“E i due saranno un’unica carne”

“E i due saranno un’unica carne”, curato da Melania Stefàni e pubblicato da Àncora (pag.116, euro 13.50) è un libro che si distingue per profondità spirituale e finezza teologica. Il testo raccoglie e rielabora alcune omelie del gesuita Gianpaolo Salvini, offrendo al lettore una meditazione intensa sul mistero del matrimonio cristiano come cammino di fede, vocazione e santità.

La prefazione, affidata a padre Federico Lombardi, conferisce ulteriore autorevolezza all’opera e ne sottolinea l’importanza nel panorama della riflessione spirituale contemporanea. Il libro fa parte della collana “Crocevia”, nella quale i gesuiti de “La Civiltà Cattolica” dialogano con la cultura e la società, proponendo chiavi di lettura semplici, ma incisive su temi cruciali dell’esistenza.

L’originalità del progetto editoriale sta nella modalità con cui Melania Stefàni ha curato i testi: non una vera raccolta di omelie, ma un’accurata selezione di brani tematicamente ordinati, rispettando integralmente il pensiero e lo stile di padre Salvini.
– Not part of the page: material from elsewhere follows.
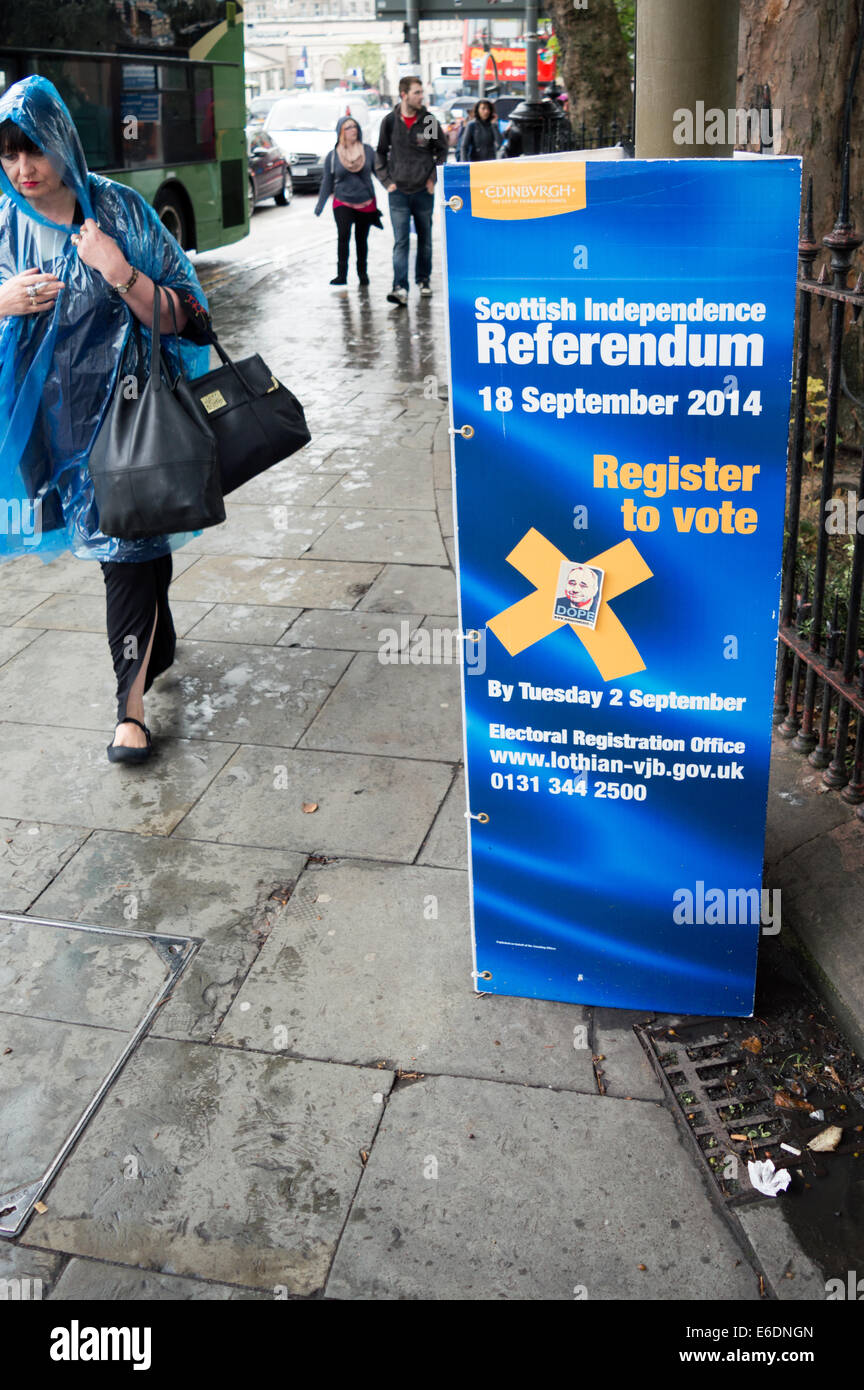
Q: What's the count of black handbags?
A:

Ne risulta un itinerario spirituale accessibile e profondo, che trasforma la lettura in un vero tempo di meditazione.

Il volume è arricchito da lettere personali e da una breve biografia pubblicata su “La Civiltà Cattolica” in occasione della morte di Salvini, avvenuta il 22 Marzo 2021, oltre a omelie tenute in momenti significativi della sua vita, come il compimento degli 80 anni (6 Marzo 2016) e il 50° anniversario di sacerdozio (30 Giugno 2017). Questi testi aiutano il lettore a conoscere il cuore di un uomo di Dio, la sua umanità e il suo modo discreto, ma potente di annunciare il Vangelo. 

Padre Salvini non si limita a parlare del matrimonio come istituzione o pratica sociale: lo presenta come una vera alleanza spirituale, un luogo teologico in cui si manifesta l’amore di Dio. L’unione coniugale è mostrata come icona del rapporto tra Cristo e la Chiesa, un dono reciproco in cui le fragilità non sono negate ma accolte e trasfigurate dalla grazia.
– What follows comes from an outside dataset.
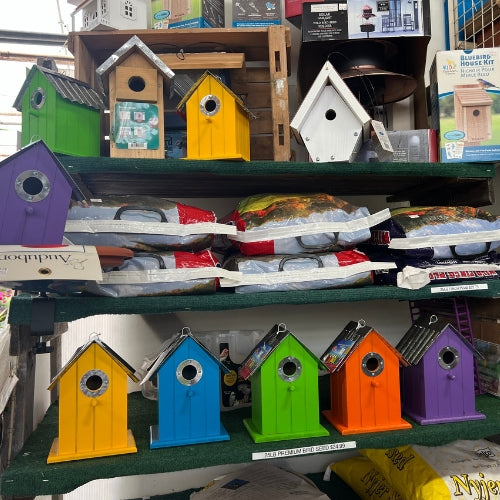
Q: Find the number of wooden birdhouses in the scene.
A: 10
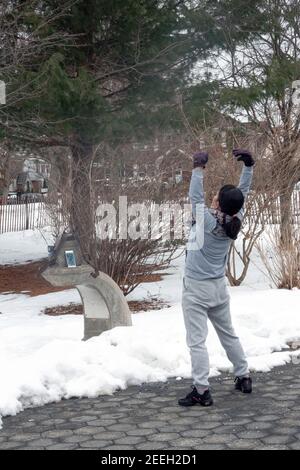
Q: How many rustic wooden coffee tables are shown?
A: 0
In questo senso, la spiritualità proposta non è astratta: è incarnata nella quotidianità della vita coniugale, ma continuamente orientata verso l’eterno. Salvini invita a riscoprire la sacralità del corpo e dell’amore umano, non come realtà separate, ma come espressioni visibili dell’invisibile, segni sacramentali di un amore che ha in Dio la sua origine e il suo fine.
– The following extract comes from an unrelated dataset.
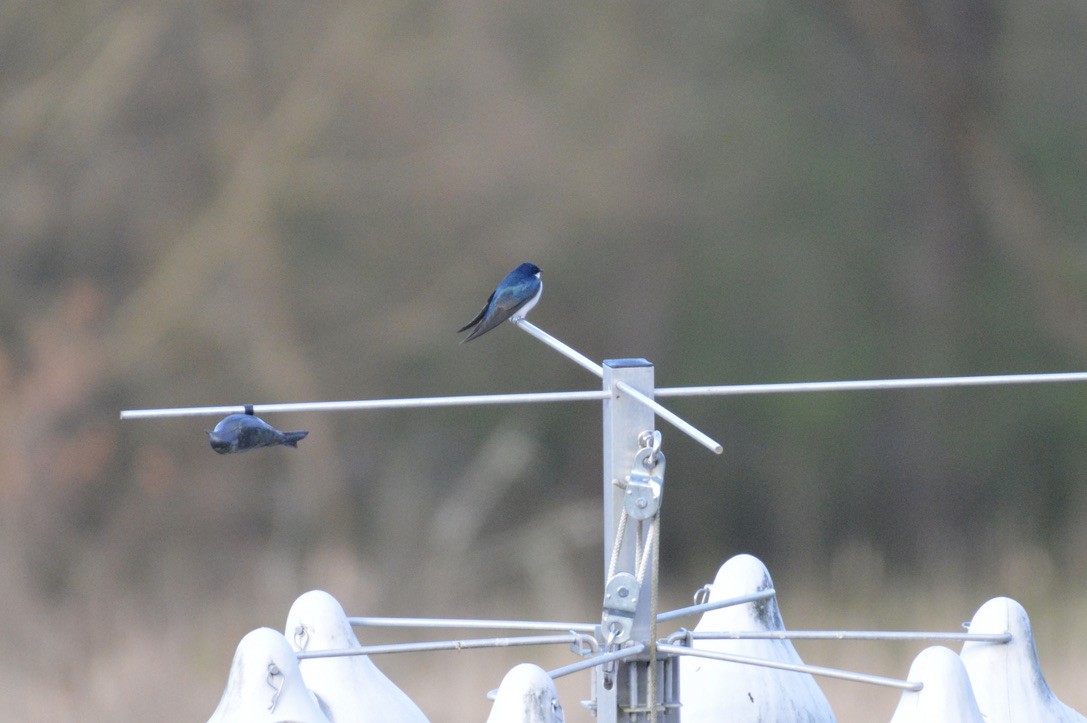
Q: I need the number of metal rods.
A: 8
Il matrimonio, secondo la visione offerta nel libro, diventa una scuola di amore e santità, un pellegrinaggio interiore in cui la fedeltà, il perdono e il dono di sé rivelano il volto di un Dio che si fa vicino nelle pieghe dell’esistenza umana.

Grazie alla sensibilità spirituale di Melania Stefàni, alla profondità delle omelie di padre Salvini, e all’impegno editoriale di don Gianbattista Magoni, direttore di Àncora, “E i due saranno un’unica carne” si presenta come un prezioso strumento di meditazione per coppie o per chiunque voglia interrogarsi seriamente sul senso sacramentale dell’amore umano.

Un libro da leggere con lentezza, da custodire e da tornare a sfogliare, ogni volta che si sente il bisogno di orientare lo sguardo verso una visione unitaria dell’uomo, dell’amore e del mistero di Dio.